We are a leading professional collective dedicated to advancing the understanding and clinical management of inherited gastrointestinal cancers. By bridging the gap between basic science and patient care, we serve as a primary authority for healthcare professionals and families navigating hereditary cancer syndromes.
Our Vision
Our vision is to eliminate the morbidity and early mortality associated with hereditary gastrointestinal cancers through proactive intervention and specialized expertise.
Our Mission
We aim to advance the science and clinical care of inherited conditions through rigorous research and comprehensive education. To achieve this, we provide:
- Professional Education: In-depth guidance on clinical management and molecular genetics for physicians, allied healthcare professionals, patients, and their families.
- Research & Collaboration: Exclusive access to collaborative trials and studies that push the boundaries of current medical knowledge.
- Registry Support: Specialized resources designed to help develop and maintain hereditary cancer registries.
- A Multidisciplinary Forum: A unique space for the exchange of ideas among experts in clinical care, healthcare policy, and gastrointestinal research.
Clinical & Research Focus
Our work encompasses a broad spectrum of hereditary gastrointestinal cancer syndromes, focusing on complex conditions such as:
- Lynch Syndrome and Hereditary Non-Polyposis Colorectal Cancer (HNPCC)
- Familial Adenomatous Polyposis (FAP) and MUTYH Associated Polyposis (MAP)

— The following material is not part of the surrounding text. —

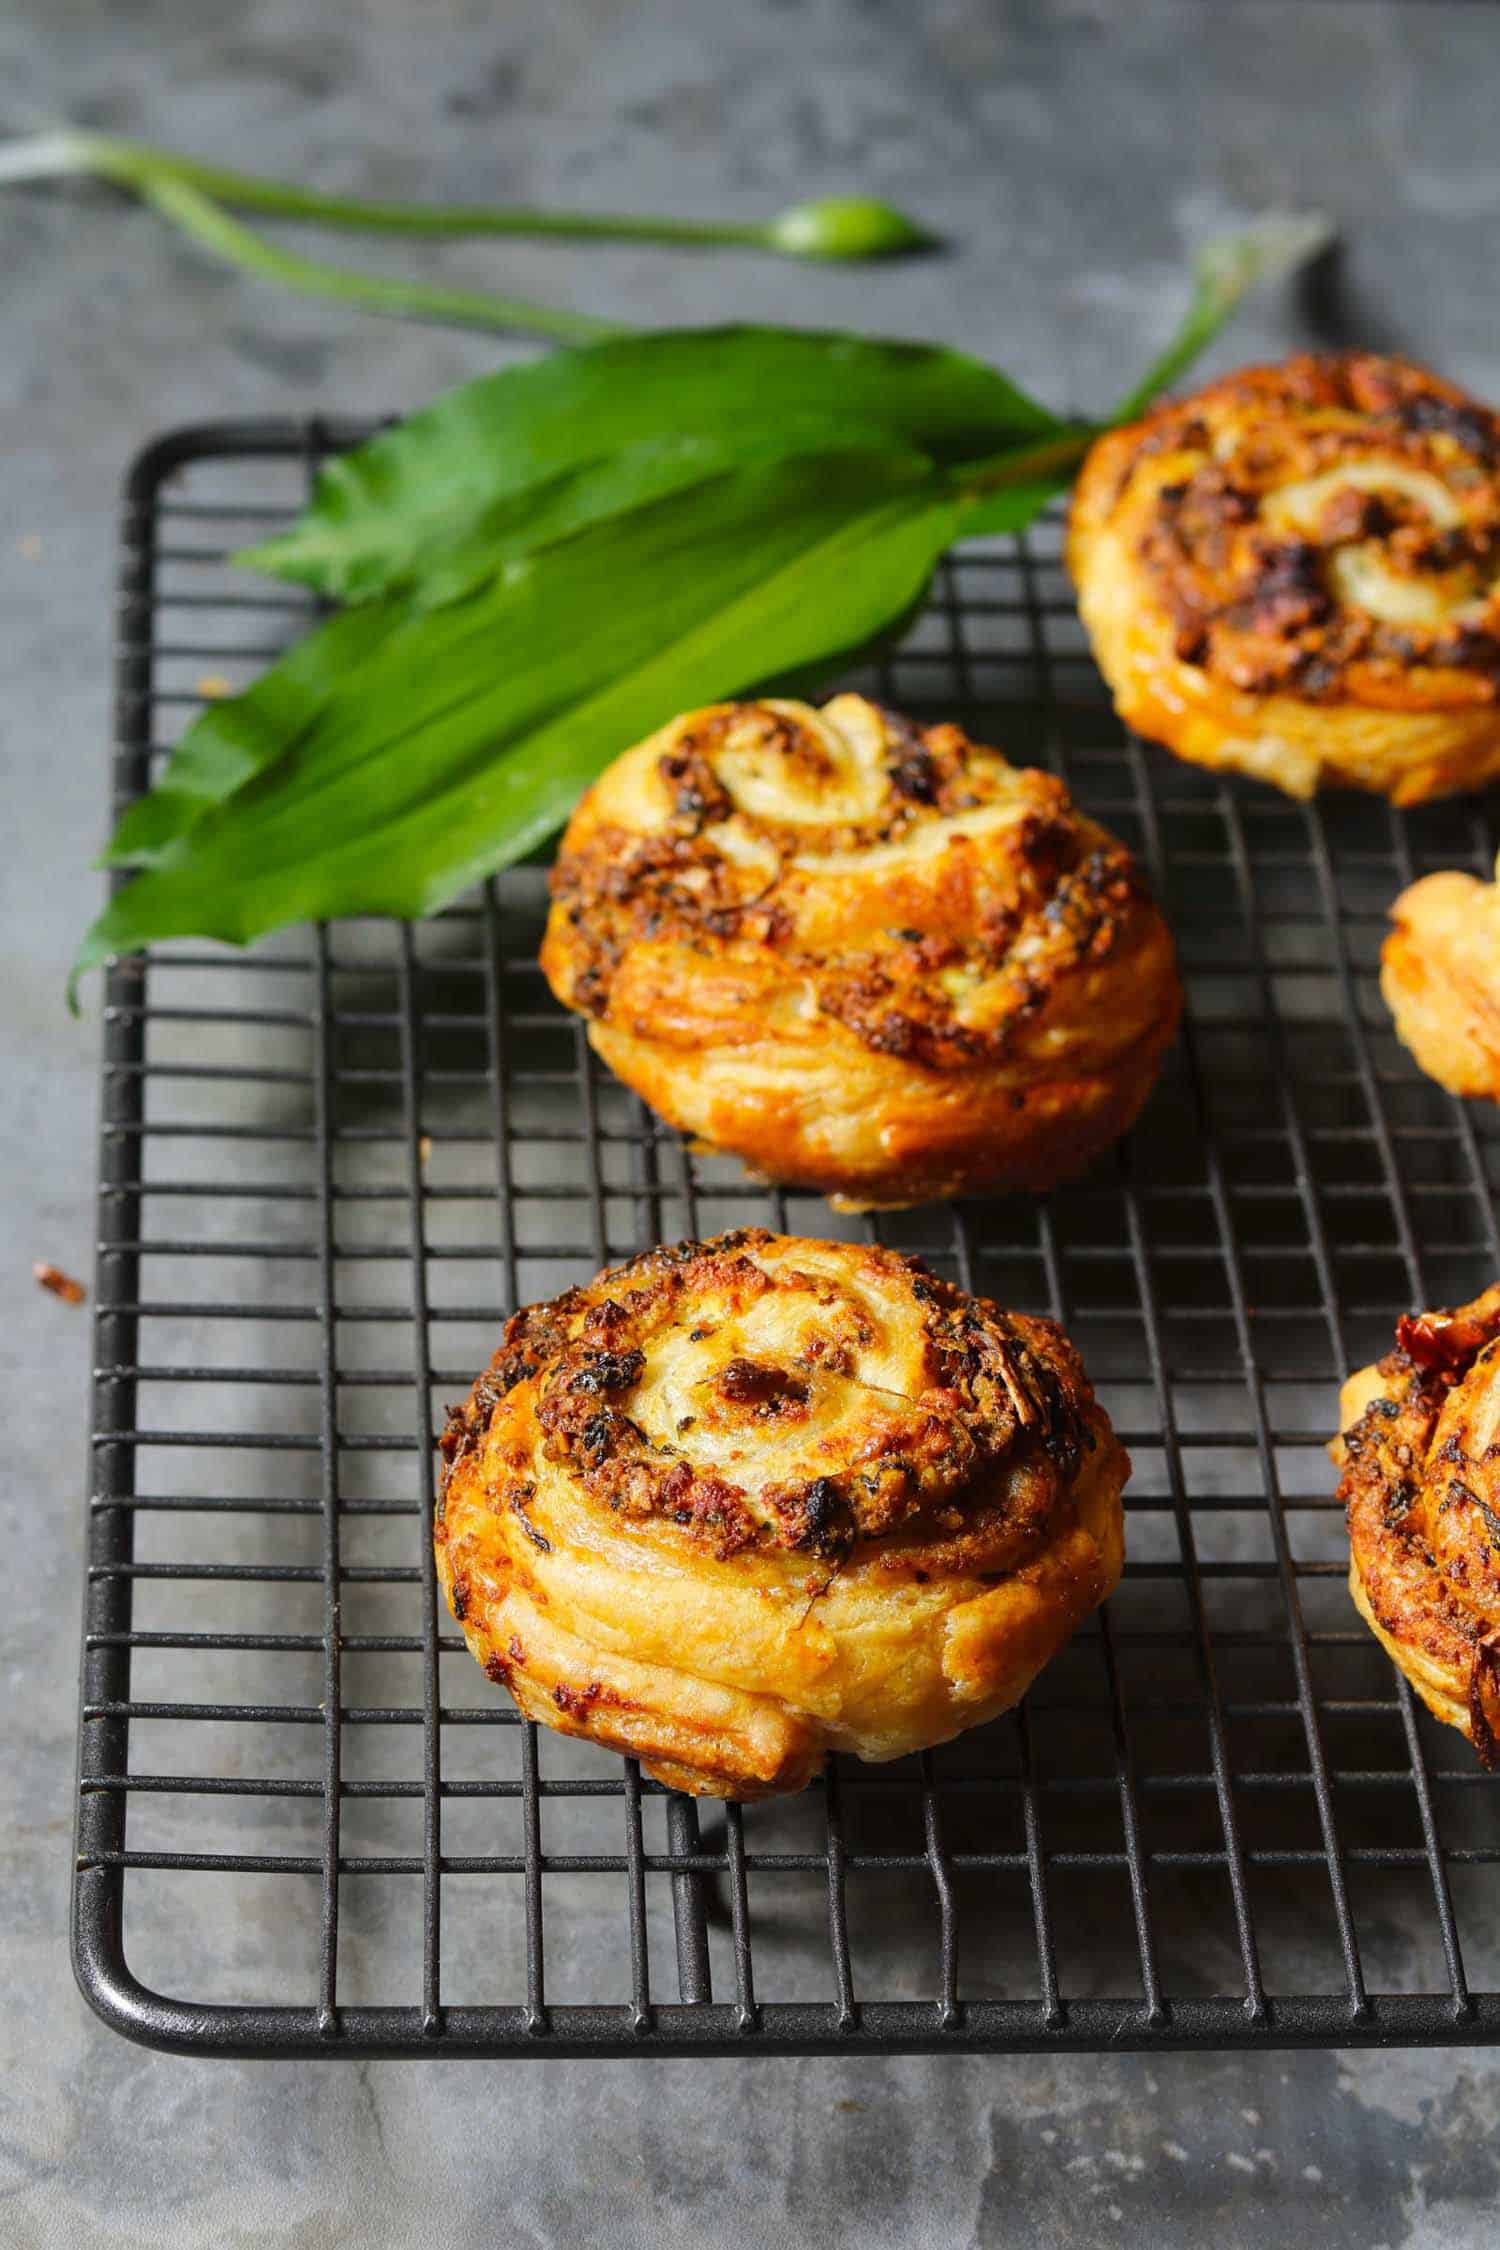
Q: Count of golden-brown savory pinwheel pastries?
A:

- Peutz-Jeghers and Juvenile Polyposis Syndromes
- PTEN Tumor Hamartoma and Hereditary Mixed Polyposis Syndromes
- Polymerase Proofreading-Associated Polyposis (PPAP)
- Serrated Polyposis and Familial Colorectal Cancer Type X
Through our multidisciplinary approach, we remain committed to transforming the landscape of hereditary cancer care and improving outcomes for affected families across the globe.